Movie Randall Schuh in South Africa - November 2003
In this video clip Dr Schuh demonstrates techniques for sweeping Miridae from herbaceous vegetation and for beating on low shrubs.

Collecting by lightLights
Most Miridae are attracted to lights, and in environments such as tropical forest this may be the only effective way to capture many species. Even in environments where all potential hosts or habitats are readily accessible, light collecting will at times reveal the existence of species that seem otherwise impossible to find. Most Miridae are crepuscular, and are attracted to lights at dusk or shortly thereafter; a much smaller number of species will fly at other times. One limitation of light collecting is that the bugs are attracted only when the environmental conditions are suitable. Thus, cold dry nights with a full moon will usually produce nothing. Light collecting in higher-latitude areas in Australia has proven to be largely unproductive because the evening temperatures are just too low, in spite of the fact that bug diversity and abundance is often very high.
Ground Collecting Prostrate Plants and Ground Collecting
Some species of Miridae are found on the soil surface or at the plant-soil interface. For these taxa typical beating techniques must be abandoned. Examples of Miridae living at the plant-soil interface include Semium hirtum, which feeds on the prostrate Euphorbia maculata in eastern North America, and several species of Eminoculus which feed on ground-hugging species of Mesembryanthemaceae in South Africa.
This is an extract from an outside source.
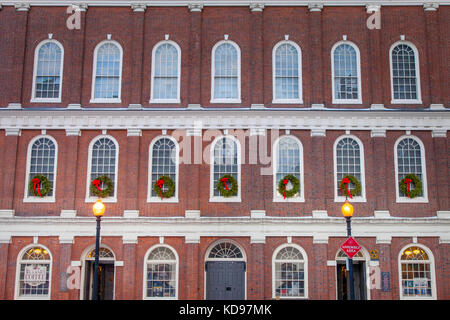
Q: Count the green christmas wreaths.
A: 7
Such taxa are most easily collected by shaking the bugs onto the ground, collecting them with an aspirator, and then allowing them to crawl from the soil/sand particles and recollecting them free of debris.
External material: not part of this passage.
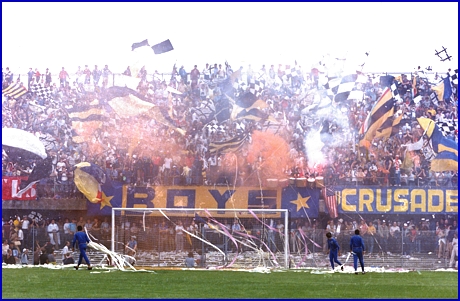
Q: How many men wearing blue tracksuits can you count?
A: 3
For those taxa–such as some Hallodapus spp.–that live directly on the soil surface and appear to have no plant associations, the techniques used by collectors of Rhyparochomidae and other ground-living seed feeders may prove to be most effective. The general approach in this case is to work on hands and knees, examining the litter for bugs, working the litter with gloved hands to expose specimens of interest. As elsewhere, an aspirator is the most effective way to pick up the specimens.